The following benefits have been most often cited (Harrison 95, Chess 98):

• asynchronous/autonomous task execution: after the injection of an agent into the network environment the user can perform other tasks,

• reduction of network traffic and client processing power: since massive data exchanges are handled locally at the nodes hosting the data and client computers could concentrate on performing only limited local tasks,

• increased robustness and reduction of dependence of network availability and client/server availability: once the agent arrived at a target system the client may crash or the network may become unavailable without any drawbacks on the task processing,

• automation of distributed task processing: agents have itineraries that determine what tasks they have to perform where without any user interaction,

• decentralised and local task processing: agent cloning enables the automated distribution of formerly centralised programmes,

• flexibility: On-demand software distribution / service provisioning – service software within mobile agents can be instantly downloaded to client and server nodes.

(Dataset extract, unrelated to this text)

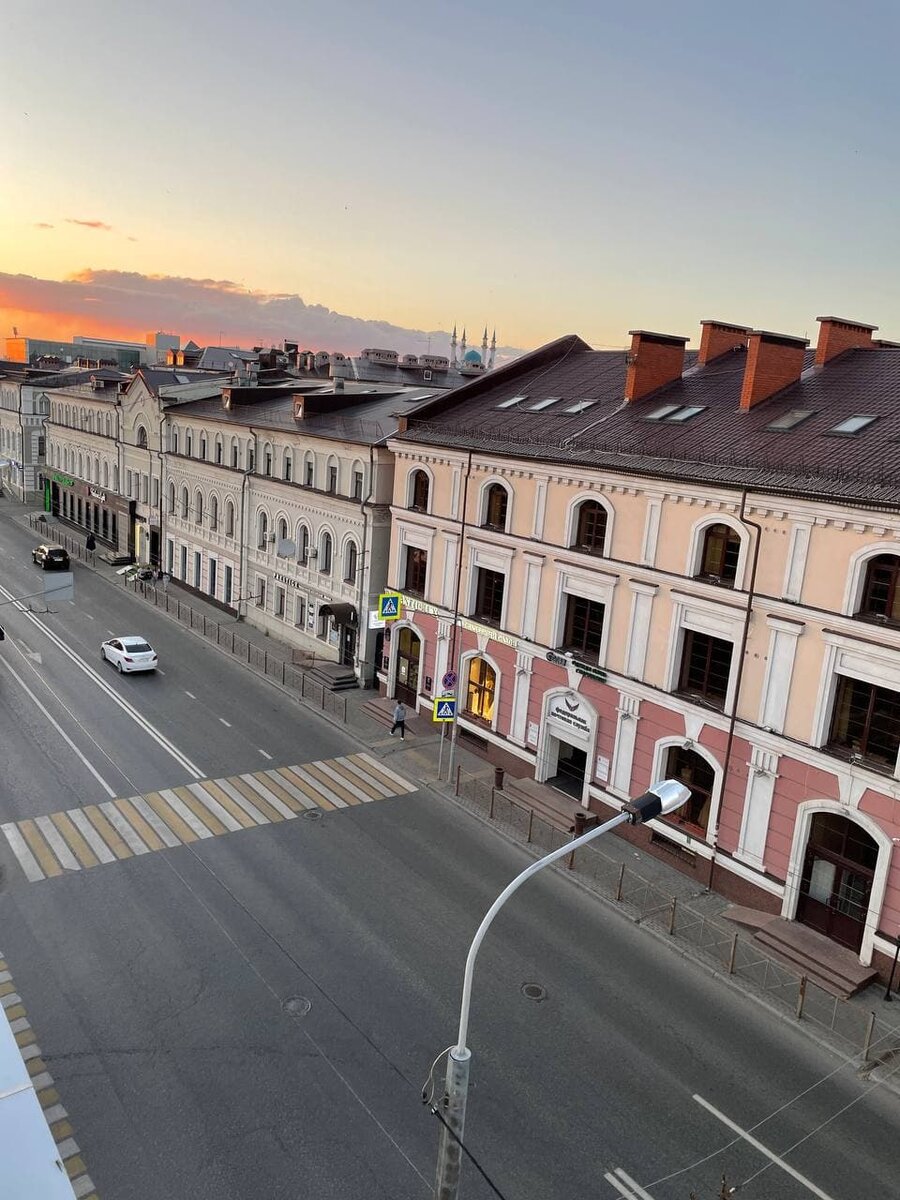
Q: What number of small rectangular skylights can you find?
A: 7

The mobile agent paradigm provides flexibility by re-distributing intelligence inside a distributed network environment, particularly for reducing network load and optimising service performance. Due to the above stated benefits, various problems and inefficiencies of today’s client/server architectures can be handled by means of this new paradigm.

The down side of this technology is in fact the security risks introduced. An agent may be attacked, modified or deleted by a hostile agent platform. Another obvious concern related to mobile agents is the question, if agent migration is always of advantage in contrast to message passing. For example, it is probably better to interact for small information exchanges by message passing in case the agent code is bigger than the expected data volume to be exchanged.

In summary, agent technologies have a lot of appealing advantages compared to traditional technologies for solving specific problems. But they imply the introduction of new agent platforms enabling mobility and/or advanced inter-agent communic ation in the target environment and require the adaptation of existing interfaces to that new agent environment.

Adopting a more general view, legacy technologies, including distributed object technologies, have also advantages in specific environments and more importantly a big installed base. For several applications, Remote Procedure Calls still represent a powerful and efficient solution.

Thus, an integrated approach is desirable, combining the benefits of both client/server and agent technology and on the other hand, minimizing the problems that rise if one of these techniques is used as “stand-alone“ solution (Guilfoyle 94). Therefore, an integration of agent technologies with existing technologies represents the best solution to combine their advantages (Choy 99, Harrison 95, Karmouch 98).